Thursday, August 30, 2012

Whispered lies

A lie is a fickle creature. It slips past the lips quickly and whirls and twists its way through the thoughts of others.

Before long, the lie gets hungry and has to be fed. The only way to keep it from coming undone is to nourish it with another lie...and another. It will become temporarily sedated for days, perhaps weeks. Months. Years.

The thing about a lie, is that it cannot be killed with anything but the truth. Honesty can crush even the strongest of lies.

Lies are smart though...they have developed a nearly impenetrable shield. A weapon against destruction. And that weapon is fear. Fear easily chases the truth so far away that is is no longer threatening to the lie.

Fear and falsehoods are all too often triumphant over the truth. Unless the lie is never shared, never whispered from one to another...that would be the safest thing...

Friday, August 24, 2012

Life and Chess Part 1. The game


Living with 2 brothers allowed me to participate in multiple forms of strategic games...both fantasy and reality. Early in their lives, I was proud to be able to outsmart them and was usually victorious in the games we played.  As they grew older it was necessary to put significantly more thought into the moves I made. Before long I had to admit defeat to their superior ability to see the possible choices I might make and plan for them in advance.

Strategy has always been a fascinating subject to me. So simple in it's definition - "The art of planning and directing overall military operations and movements in a war or battle"...and yet the number of possible moves and outcomes are so overwhelming it is almost unfathomable. 

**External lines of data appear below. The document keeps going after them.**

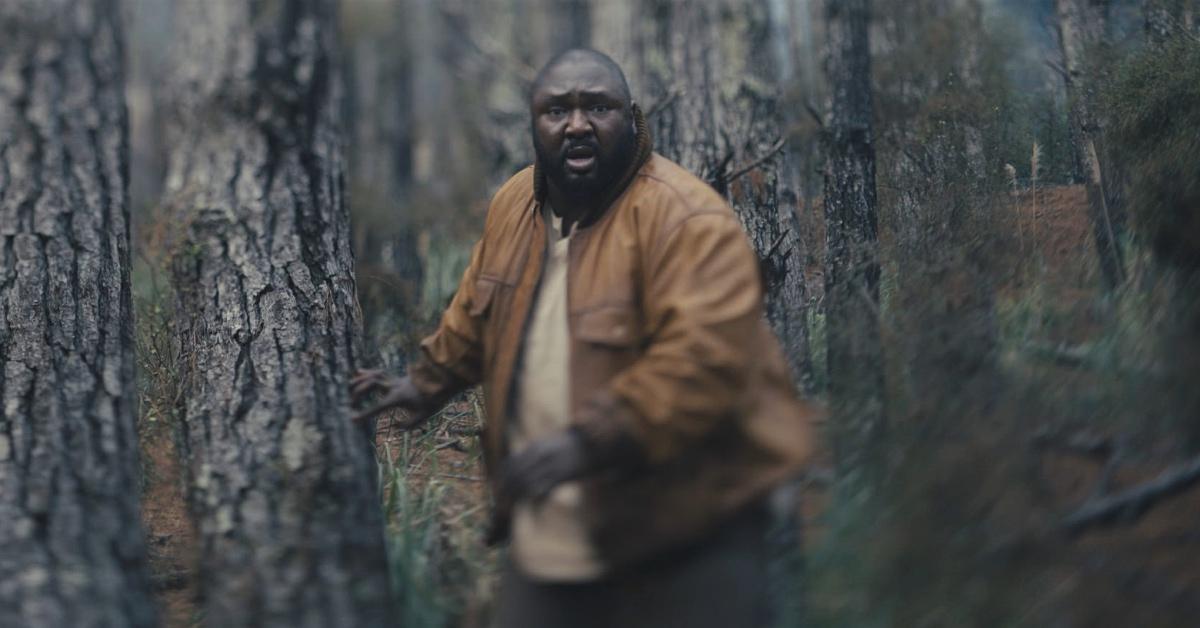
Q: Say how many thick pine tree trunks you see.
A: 2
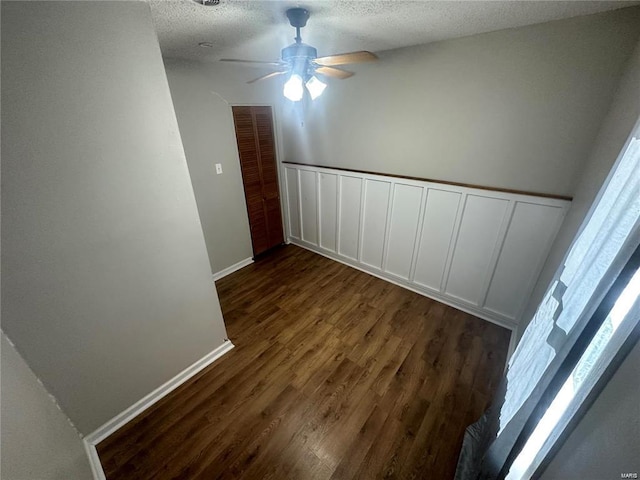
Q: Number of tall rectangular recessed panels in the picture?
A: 9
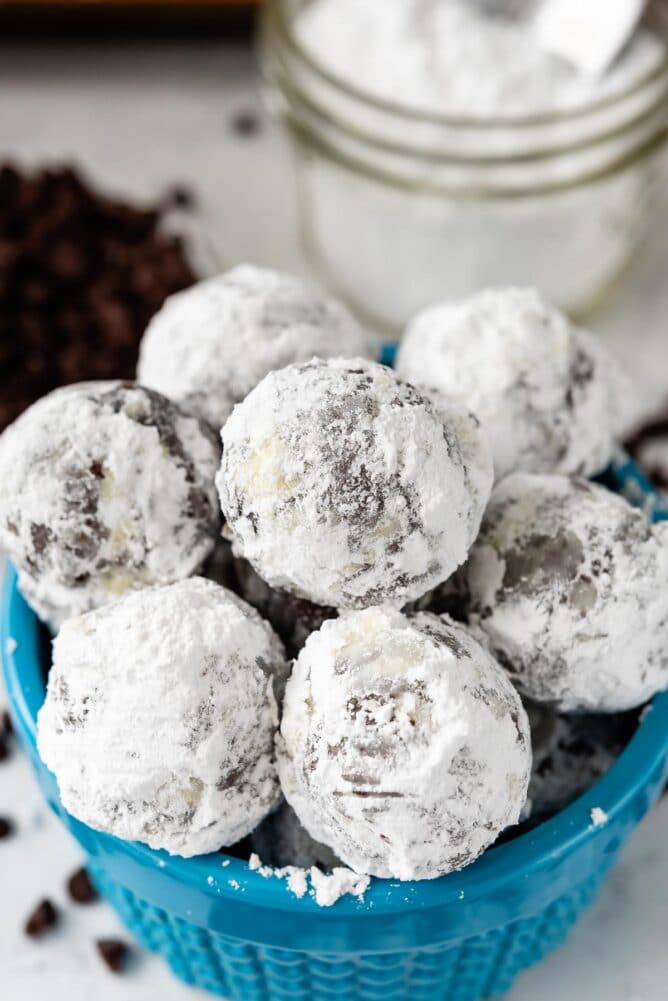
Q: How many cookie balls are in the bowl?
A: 7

Chess is one game that has a seemingly endless selection of decisions, leading to an equally endless list of outcomes. Chess is a game that takes concentration, thought and strategy to play.
 Alertness is key in keeping your pieces safe, and preventing your opponent from putting your king in check.

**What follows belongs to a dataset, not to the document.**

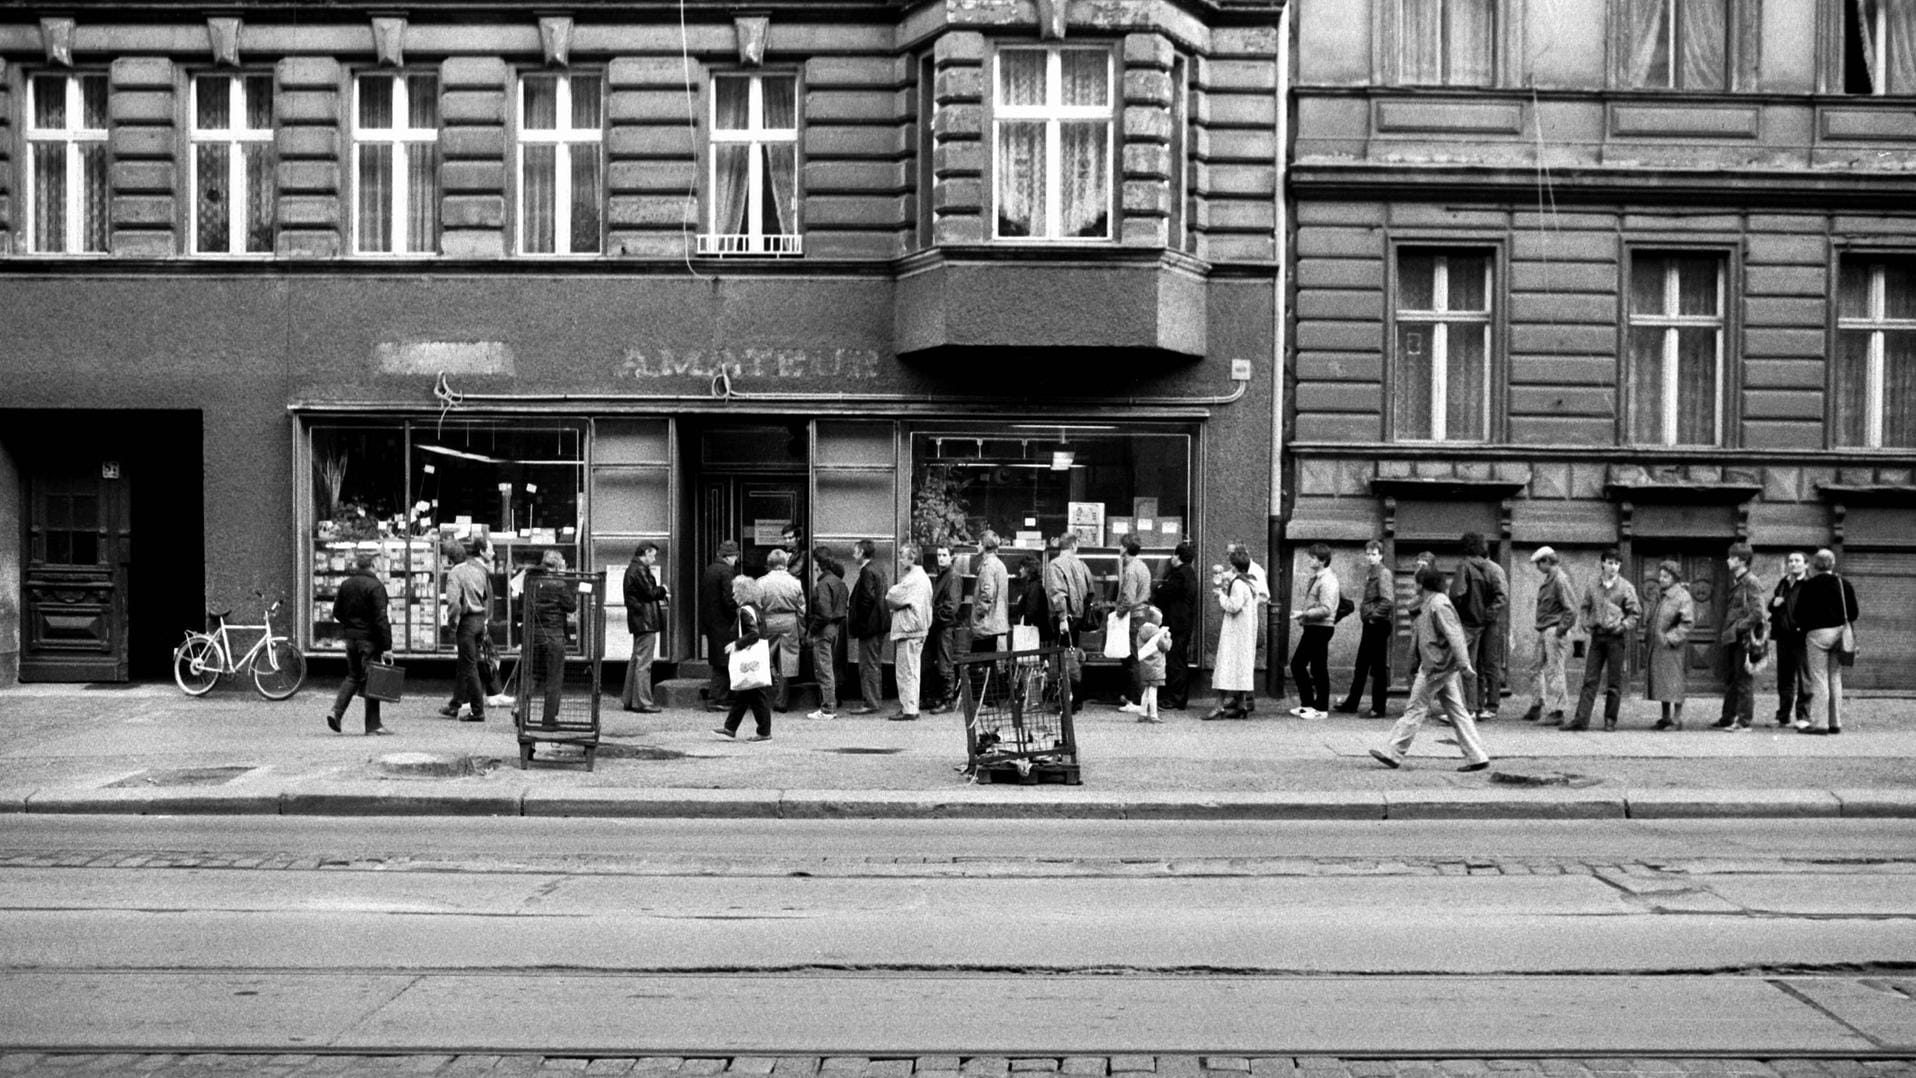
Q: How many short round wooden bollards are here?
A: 0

It occurred to me at some point (probably after losing the 100th game to one of my brothers), that life, is very similar to chess in many of it's entities. Each and every move you make not only affects you, but also has the potential to change the life of all the people (pieces) around you. Every decision, whether spur of the moment or well thought out, ultimately affects the outcome of the game.

There are multiple instances (games) you will have to navigate, all with infinite amounts of possible endings. The number of games (instances) you play, make up your lifespan.

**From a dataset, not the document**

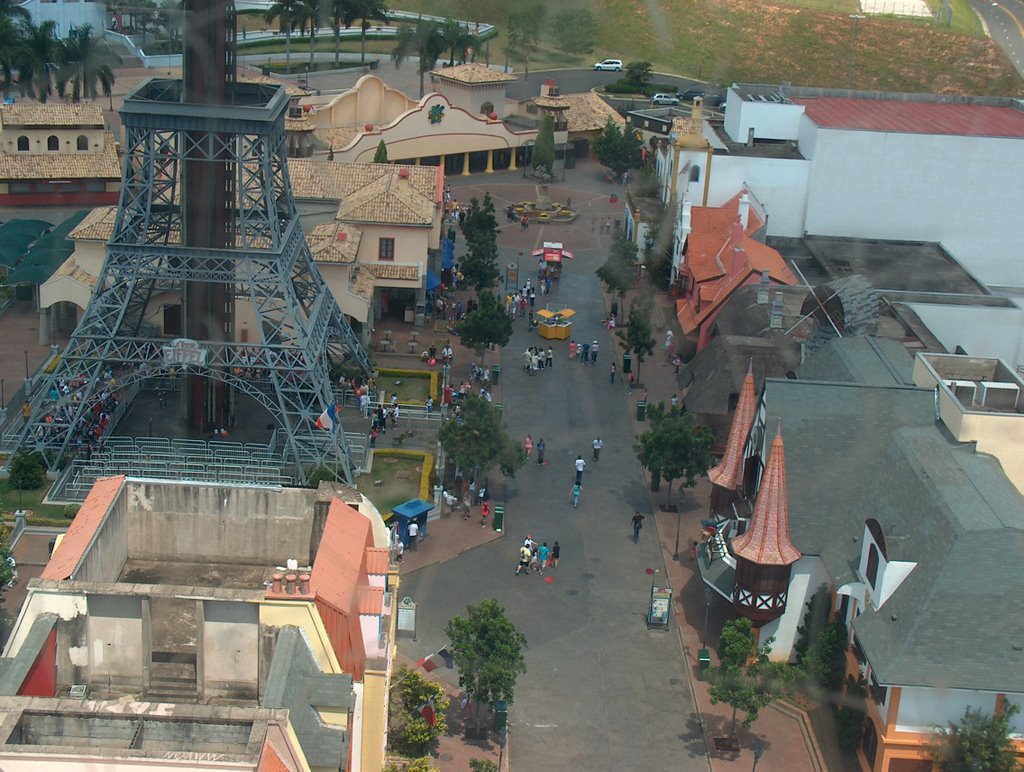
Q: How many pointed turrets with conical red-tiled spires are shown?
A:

The realization of the importance of strategy is liberating, the knowledge of how many ways you can fail is daunting. Hopefully, as in chess, we can learn from life's mistakes and chose a different move next time.


Thursday, August 23, 2012

Humbling Connection

Over the past several weeks I have become tangled in an emotional state of confusion.

It seems that I am in a daily battle between tears and elation over the meaning of my various relationships. It amazes me that so many levels exist in a relationship. And baffles me how many of those levels one can stand on simultaneously.

I feel I have been blessed with the ability to form human connections on a whim. However, with every blessing and strength, comes a mirroring weakness. The shadow in my mirror is that the majority of my connection seem to remain superficial. Temporary. Disposable.
The absence of connection is something I pine over...and yet...when the bind weakens, it is not commonly missed.

Recently though, I find myself linked in a bond stronger than any connection I imagined I would have the pleasure of experiencing in my lifetime. It has humbled me. Distracted me. Rendered me delightfully abashed.

I cannot help but stand in wonderment at the reason for our meeting. The complication and simplicity are the yin and yang which keeps my head reeling almost without rest.

Wednesday, August 22, 2012

Heart Questions

When i was young, my mother instilled in me that is is not important that one is able to retain a vast amount of  information to memory. Instead, she would say, "learn how to find the information you desire and you will never be lacking in whit, wisdom, or knowledge".

I learned quickly how to use a phone book, dictionary, and library in order to obtain answers for the questions lingering outside my field of expertise.

What my mother failed to share with me, perhaps because she knew (as mothers usually do) that I would need to learn on my own, is that far too often the answer to the most important of questions cannot be found in one concrete form.

So many things we wonder about cannot be brought to clarity without trial and error. Passage of time. And this, to me, seems unfair.

One would think that with all the knowledge that exists in the universe, past and present accounted for, someone would have discovered a way to reach beyond answering questions of the mind, to those of the heart.

Monday, August 20, 2012

Random Miracles

It's interesting the way people find each other. As if similar personalities are drawn together almost without thought or effort for the event of collision.

Timing, timing is everything. How many things are needed to go right, or wrong, for even the smallest of relationships to form? Is there a plan that some greater being has meticulously drawn out and set in motion?

What are the chances that our meetings are the coincidences that come from many souls being thrown into the chaos...stumbling blindly until we somehow collide with the right person. The right time. The right place.

There are multitudes of people you meet in the span of a lifetime. Each person you meet, each relationship you form, affect you in a way that can never be reversed. The permanency of change is inevitable.

It is a miracle, that out of the multitude of people around us each day... we are able to come across the ones who's personalities are a compliment to our own.

The bonds we form are simple. But only on the outside.